### Source data
________

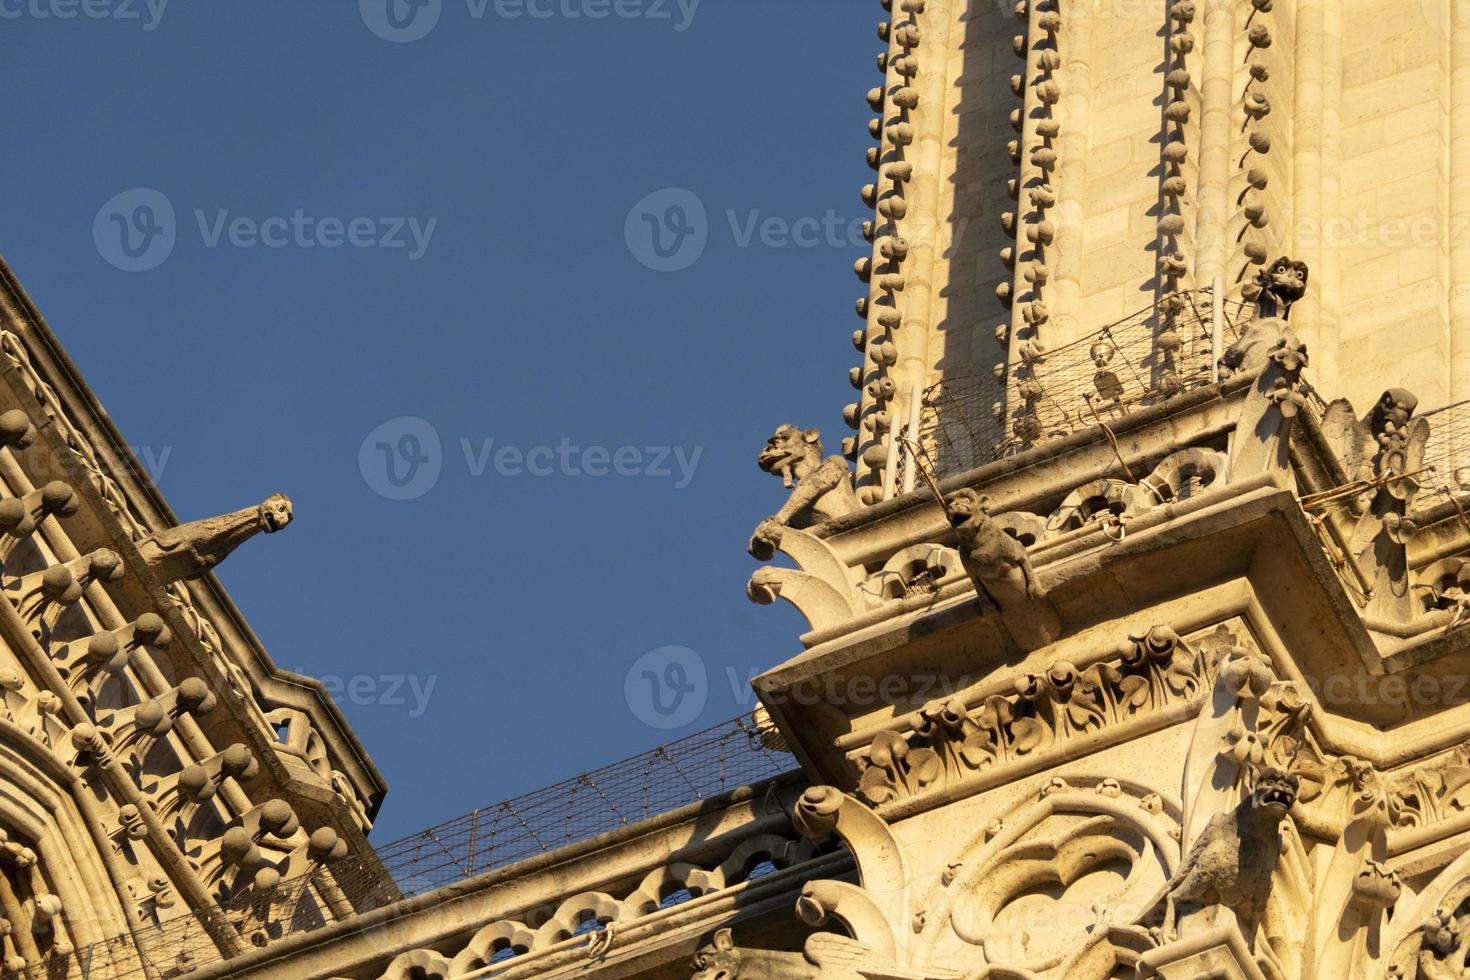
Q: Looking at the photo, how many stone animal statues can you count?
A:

________

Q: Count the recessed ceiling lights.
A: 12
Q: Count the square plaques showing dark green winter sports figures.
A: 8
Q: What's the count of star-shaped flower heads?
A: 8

________

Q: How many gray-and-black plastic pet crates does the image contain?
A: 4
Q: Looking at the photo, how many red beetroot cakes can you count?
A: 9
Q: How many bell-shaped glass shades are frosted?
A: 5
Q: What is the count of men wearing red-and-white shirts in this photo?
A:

________

### Task description
All lines above that include the word "photo" must be copied into the answer.

### Problem solution
Q: Looking at the photo, how many stone animal statues can you count?
Q: Looking at the photo, how many red beetroot cakes can you count?
Q: What is the count of men wearing red-and-white shirts in this photo?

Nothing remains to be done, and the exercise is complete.